Another fine performance is Jackie Giroux as Rosa, a heroine addict who prostitutes herself for money. I was a bit disappointed to find out (courtesy IMDB) that after this film she fell into obscurity with a chain of Z-grade movies. Her performance here reminded me a bit of Ellen Greene’s performance as the distraught Audrey in the 1986 Little Shop of Horrors. Except, of course, whereas that was played for laughs, this is entirely drama. Next to Nicky’s story, a good part of the film focuses on Rosa’s desperation for heroine, as well as her struggles to overcome it under the watch of Wilkerson’s friends, her eventual recovery and near relapse. The character of Rosa herself is actually based off the person of Maria in the original book, who really did walk to where Wilkerson was staying and threaten to kill herself.
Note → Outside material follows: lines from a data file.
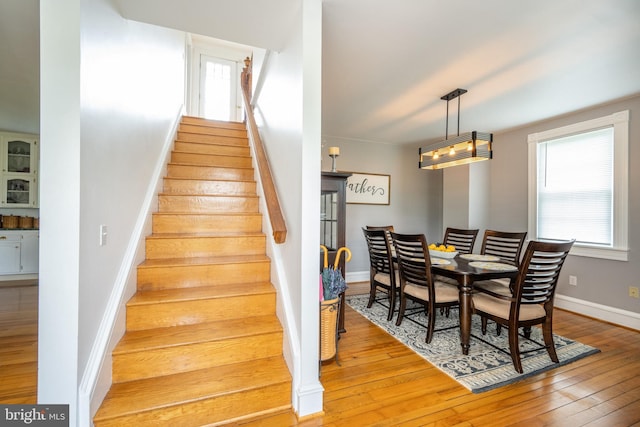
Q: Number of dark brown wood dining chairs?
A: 6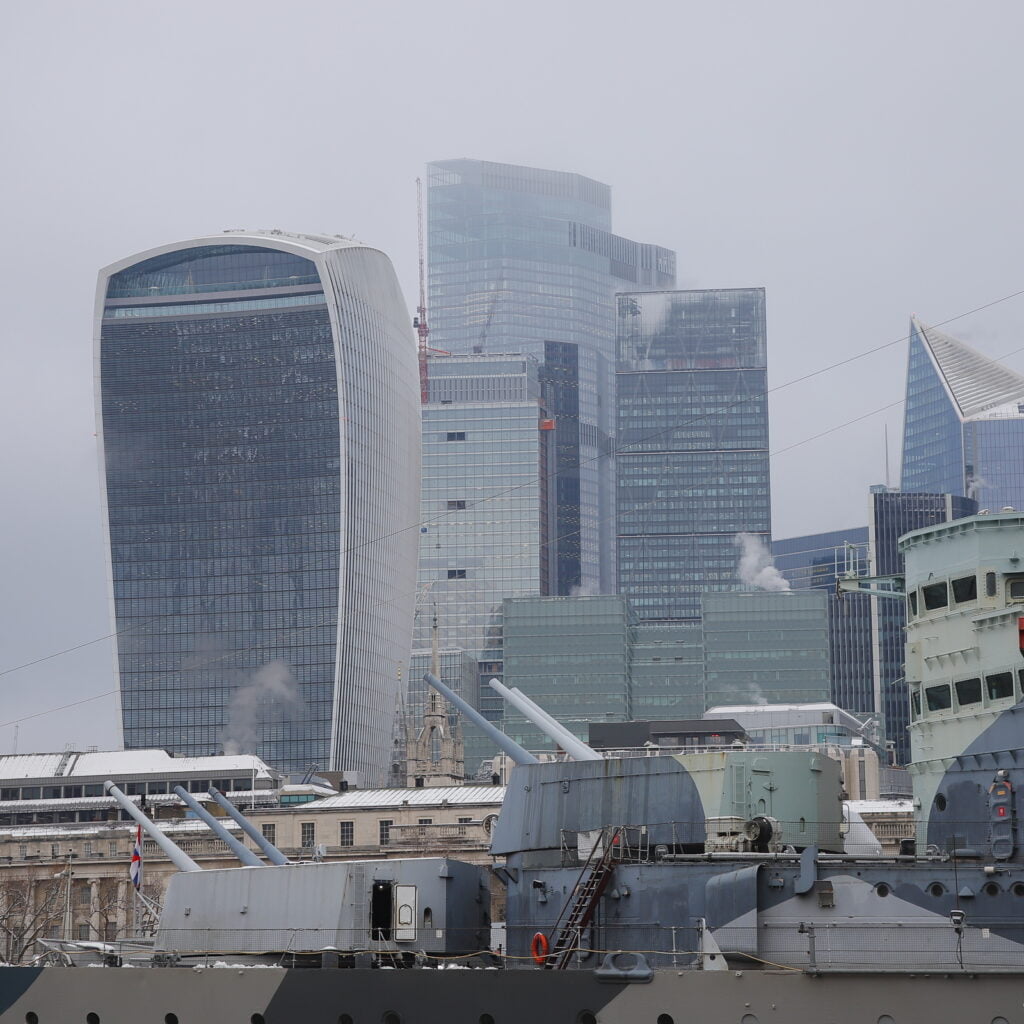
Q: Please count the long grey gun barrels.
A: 6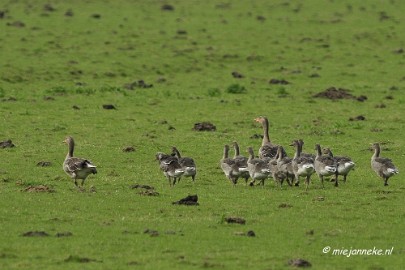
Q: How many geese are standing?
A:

If you’re wondering about a gospel presentation, you shouldn’t let the notable absence of any detailed exposition early on worry you. I was personally worried when it seemed like all we were hearing was “God loves you” ad nauseum. Even Wilkerson himself seems to be a somewhat passive character; if you’re expecting him to be an urban John Wesley for much of the film, you might be disappointed. As I said, much of the film focuses on the gang, and Wilkerson becomes something of an enigma. You don’t see what Wilkerson is doing so much as you hear what kind of affect he’s having on the other characters – whether this was intentional or not, I’m not sure.
Where things really come through is in the last 16-minutes of the film, at the climactic youth rally. With both the black and Hispanic gangs in his presence and no police protection, Wilkerson stands up on the stage and, Bible in hand, presents the love and sacrifice of Christ, and offers forgiveness of sins through faith. “I don’t preach religion,” he says, “I preach about a Man.” The gangs are to never trust in their own flesh again, but “in the flesh sacrificed for you by Jesus.” He gets heckled during the sermon, asking how he can expect the gang members to love their enemies when they’ve been defaced by or even lost family to them. Wilkerson returns to the cross – in all things, he returns to the cross. This was the climax of the film, and for certain it does not disappoint.
Let me give a warning: I would probably suggest Christian parents and pastors review the film before showing it to their children or congregation. There are some swear words throughout the movie (not incessantly, but they’re there, and are mostly the “h-word” and “d-word”). There are at least one or two uses of the “n-word”. There is also some drug use: you see Rosa purchase heroine and then (though from behind) stick the needle in her arm; a character in one scene smokes a marijuana joint; in another scene, Rosa shows Wilkerson the needle marks in the veins of her arms; there’s also the withdrawal scenes with Rosa (they’re not too bad, but I know some parents may not want their children to see such behavior). There’s also some violence (mostly involving two scenes of rumbling between the gangs) that, although it gets no more violent than people fallen over and getting hit on the head by sticks, does involve the sight of blood and gashing wounds afterward. It’s tame by today’s standards, but again, I thought I would give parents and pastors alike a fair warning.
There are, of course, some plot elements they added in for suspense and tension which never happened in real life (Rosa being told to kill Wilkerson for heroine; the supposed rumble to take place at the rally, etc.). However, this does not detract from what is a surprisingly strong film about a strong, faithful man of God. In the end, I was pleasantly surprised by The Cross and the Switchblade, and felt it inspiring me the rest of the day. I would definitely say it is worth at least a one time viewing.